On 13/01/14 13:19, Max Matveev wrote:
On Fri, 10 Jan 2014 14:05:25 -0500, Frank Ch Eigler wrote:
fche> 1.1) pmlogger needs to learn to write its output with what IIRC kenj
fche> has referred to as "semantic units", ie., proper use sequencing of
fche> write(2), fdatasync(), to put interdependent data on disk correctly.
>>
>> This was the biggest bugbear of NAS Manager (for those who remember)
>> which tried to provide historical and live data using archives as main
>> source of information. [...]
fche> (A little more of the history would be great.)
NAS Manager had to provide "historical" data for IO performance
aggregated over time invervals, e.g. number of IO requests for each
hour during last 24 hours. And it had to be "true averages", not
decaying averages. And it had to be displayed on a web page which
meant single-shot requests (AJAX wasn't an option for various
non-technical reasons).
You're conflating two different data paths, see below.
We wrote a daemon which was generating graphs (static images)
based on the information which has been scrapped from the PCP
archives. It was working OK for historical data but doing the
equivalent of "tail -f" with libpcp and growing archives didn't work.

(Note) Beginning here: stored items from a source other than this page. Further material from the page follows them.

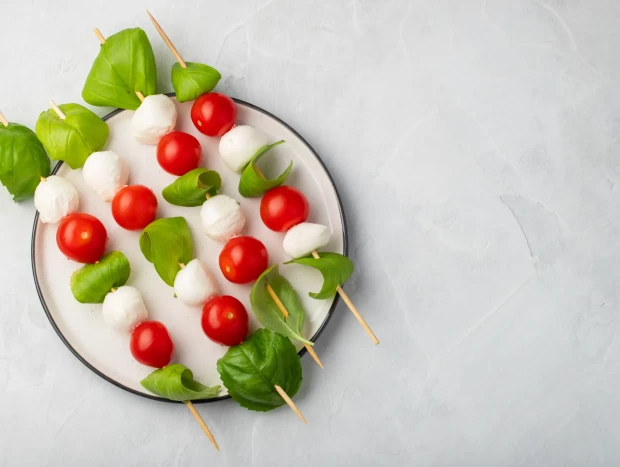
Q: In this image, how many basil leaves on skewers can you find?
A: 12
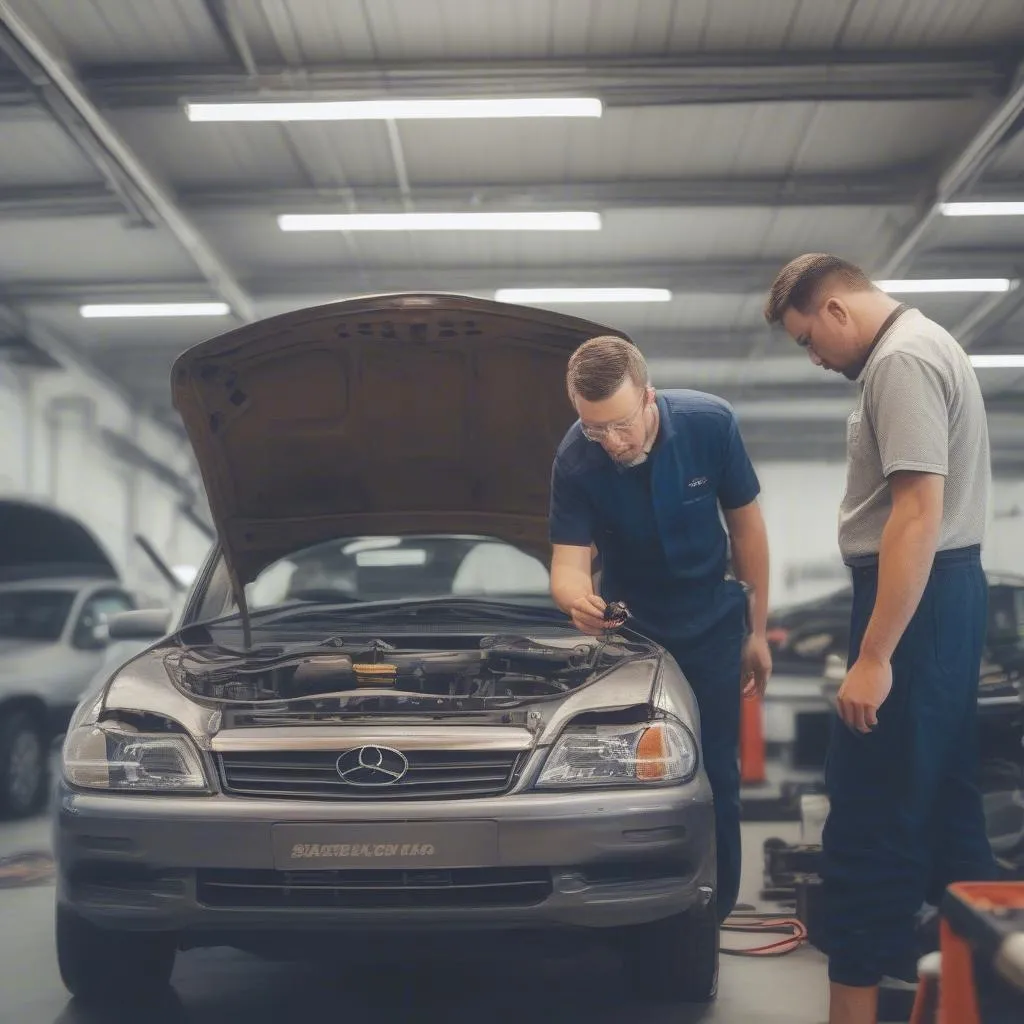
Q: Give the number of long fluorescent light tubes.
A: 7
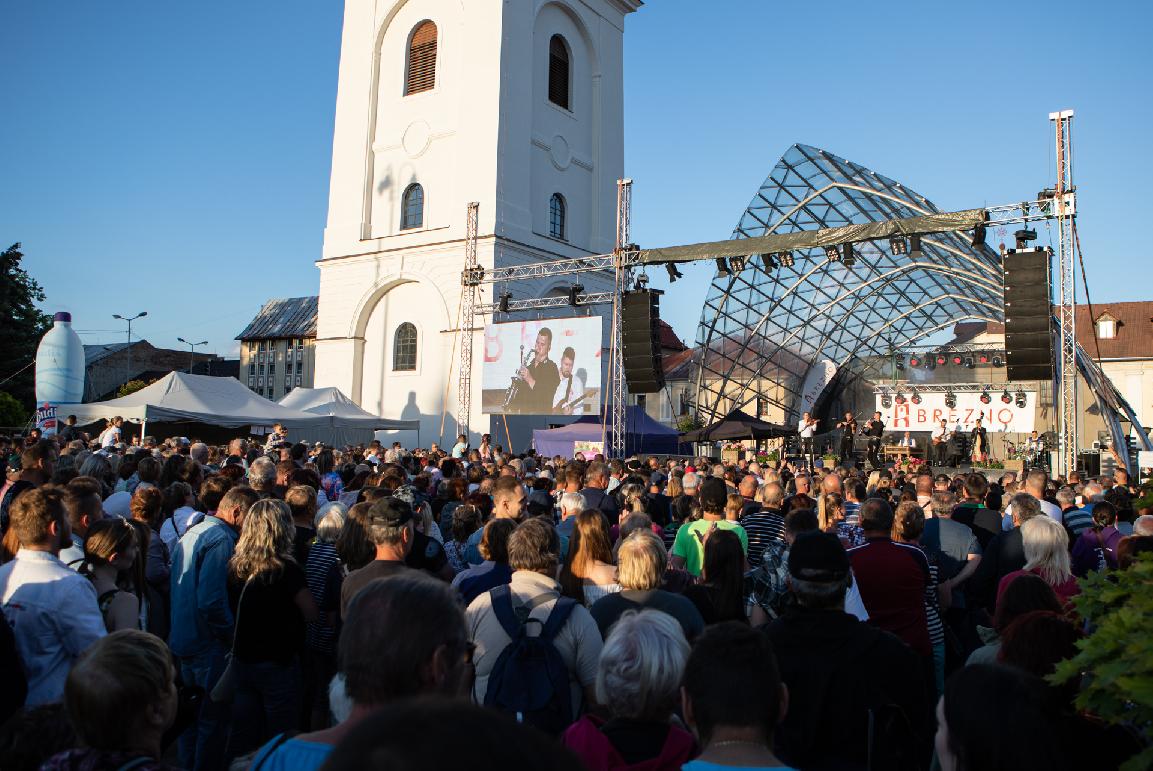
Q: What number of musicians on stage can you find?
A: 7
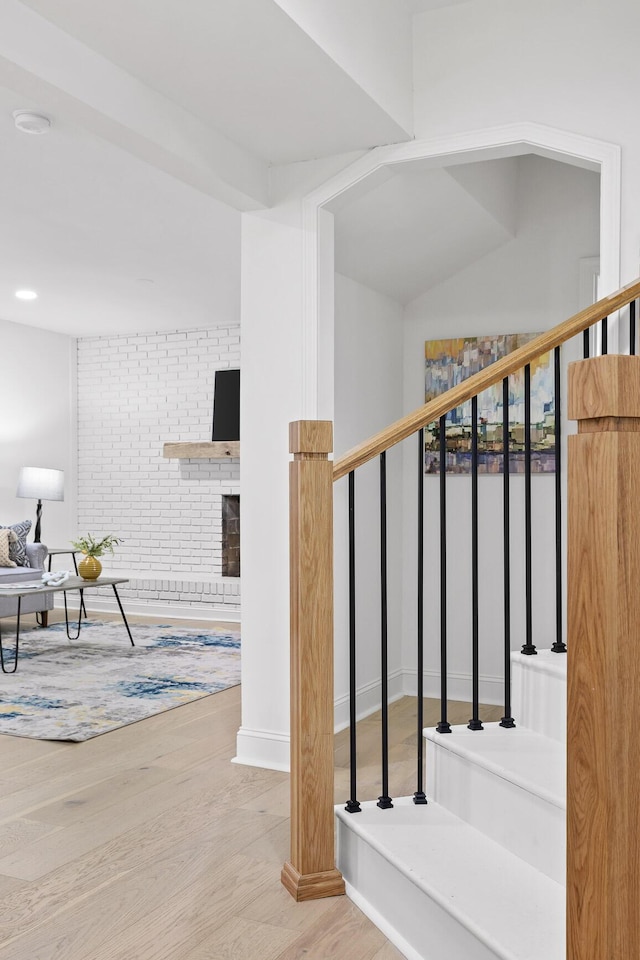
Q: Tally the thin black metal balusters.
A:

After few attempts the idea has been canned and we switched to a PMDA
which provided historical data based on the time intervals encoded
in instance names. The PMDA would pre-load the data from historical
archives" and then switch to polling pmcd for the data it needed (it
was known as HUTA mode - Head Up The ...).
The whole thing may even exists assuming NAS Manager exists (hi, gnb).
Yes, this thing still exists and is shipping today (although NAS Manager
itself is in the dustbin of history). While I designed and wrote the
thing, I was never happy with any of the iterations of the architecture
and I wouldn't recommend to anyone that they copy it. Some of the
problems were:
* it was both a client of pmcd and a PMDA, which led to interesting
deadlocks with the single-threaded pmcd
* configuration (time periods, and which metrics were available in
each) was entirely static, in a config file, which was ok for specific
use case but not very general
* it was never good at handling instance domains which changed frequently
* because of the silly requirement to have rolling averages rather
than decaying ones, memory usage was often extreme
* the only way to query this thing was via a normal pmFetch() which
meant we had to encode all the parameters into the namespace and
instances, which exploded the visible namespace
* another effect was that the namespace was more dynamic than pmcd
expected, which resulted in the code having to do a bulk replace of a
PMNS subtree, including sending a signal to pmcd
If I were designing something like this again, I would look seriously at
adding a "time machine" feature to pmcd, with a configurable timed fetch
loop and new PDUs and new APIs to explore the time dimension for the
existing namespace.
However, this thing only ever calculated averages over one of a small
number of predefined periods where each period ends at "now". It was
used to provide textual numbers and indicators on graphs. The "number of
IO operations for each hour over the last 24 hours" Max refers to was
actually calculated separately by trawling the archives directly, even
if that information was already in memory.
--
Greg.
|